*** EXERCISE INPUT ***

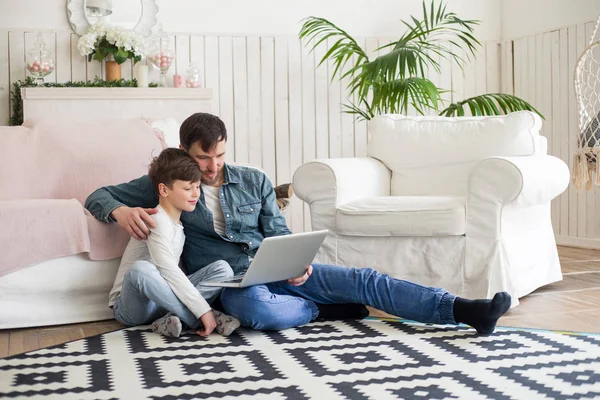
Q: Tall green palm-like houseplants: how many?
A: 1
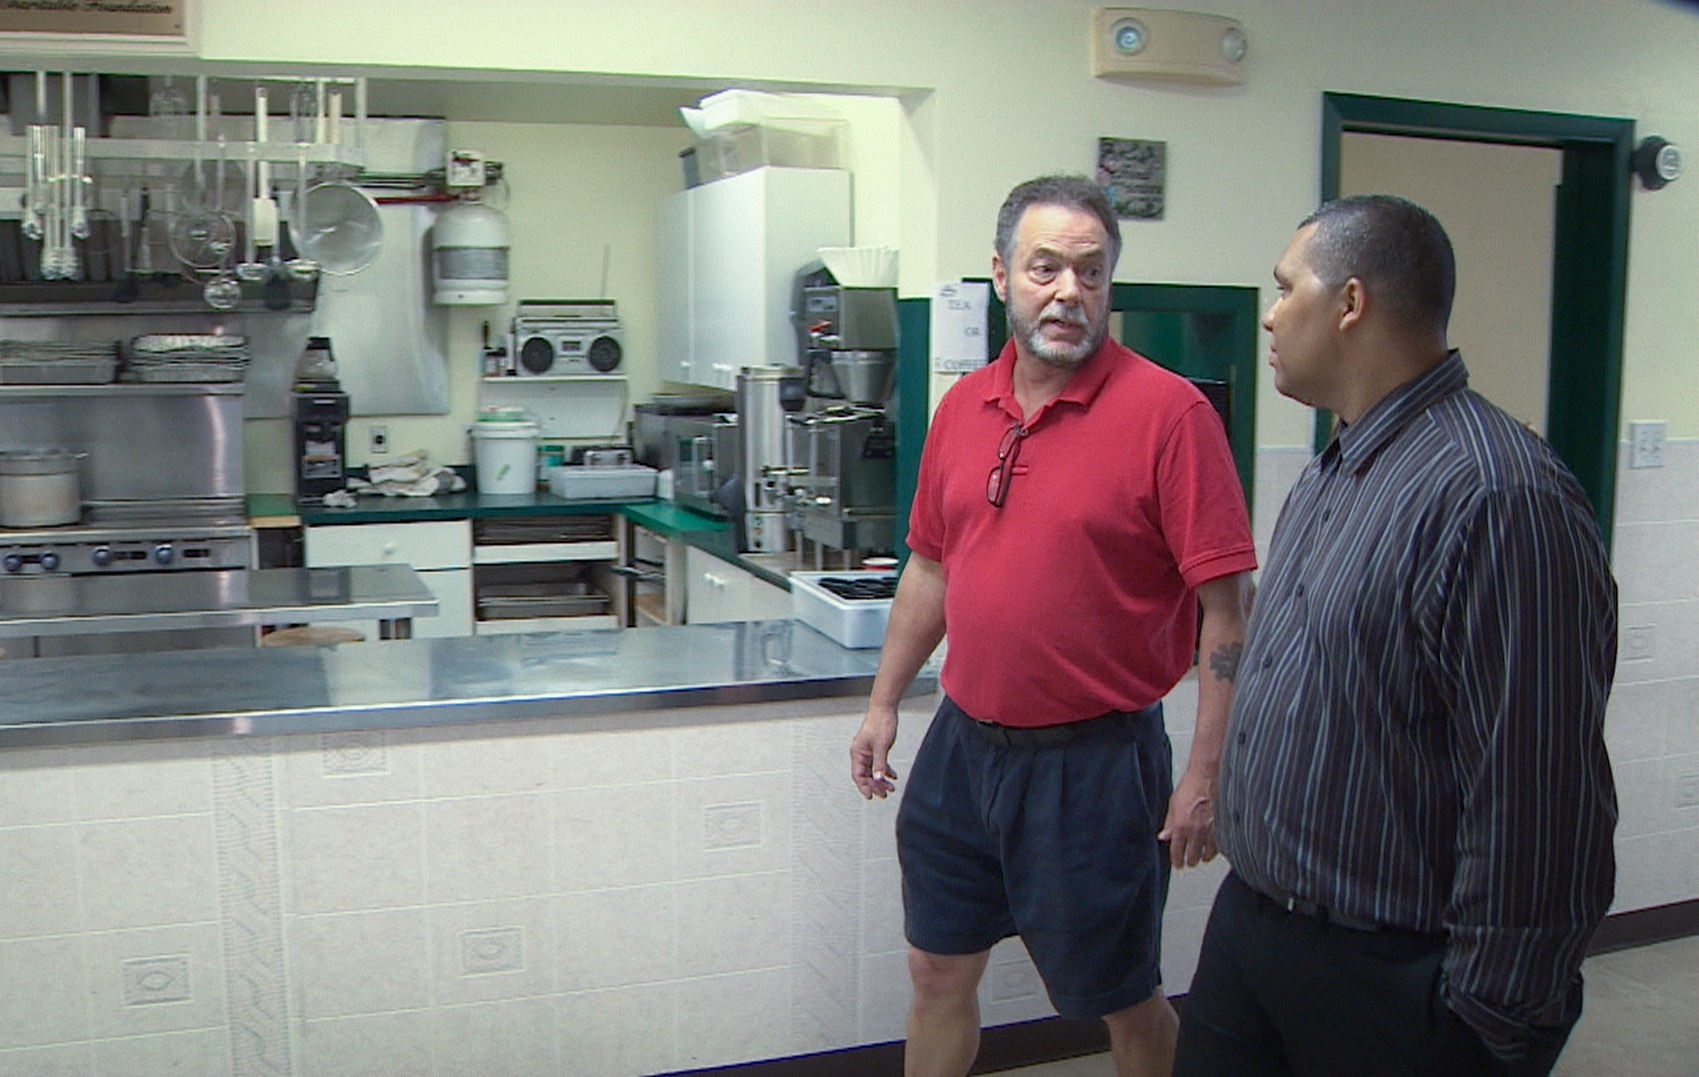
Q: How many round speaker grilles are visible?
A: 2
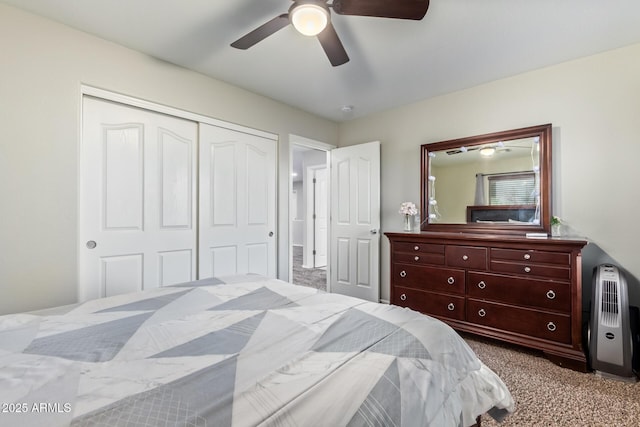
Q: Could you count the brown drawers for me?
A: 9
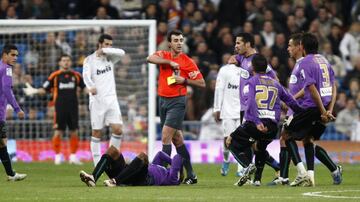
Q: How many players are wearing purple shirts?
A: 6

*** End of EXERCISE INPUT ***

** THE TASK **
Pictures do not belong in the copy. Please reproduce the entries above exactly otherwise.

** RESULT FOR THIS TASK **
Q: Tall green palm-like houseplants: how many?
A: 1
Q: How many round speaker grilles are visible?
A: 2
Q: Could you count the brown drawers for me?
A: 9
Q: How many players are wearing purple shirts?
A: 6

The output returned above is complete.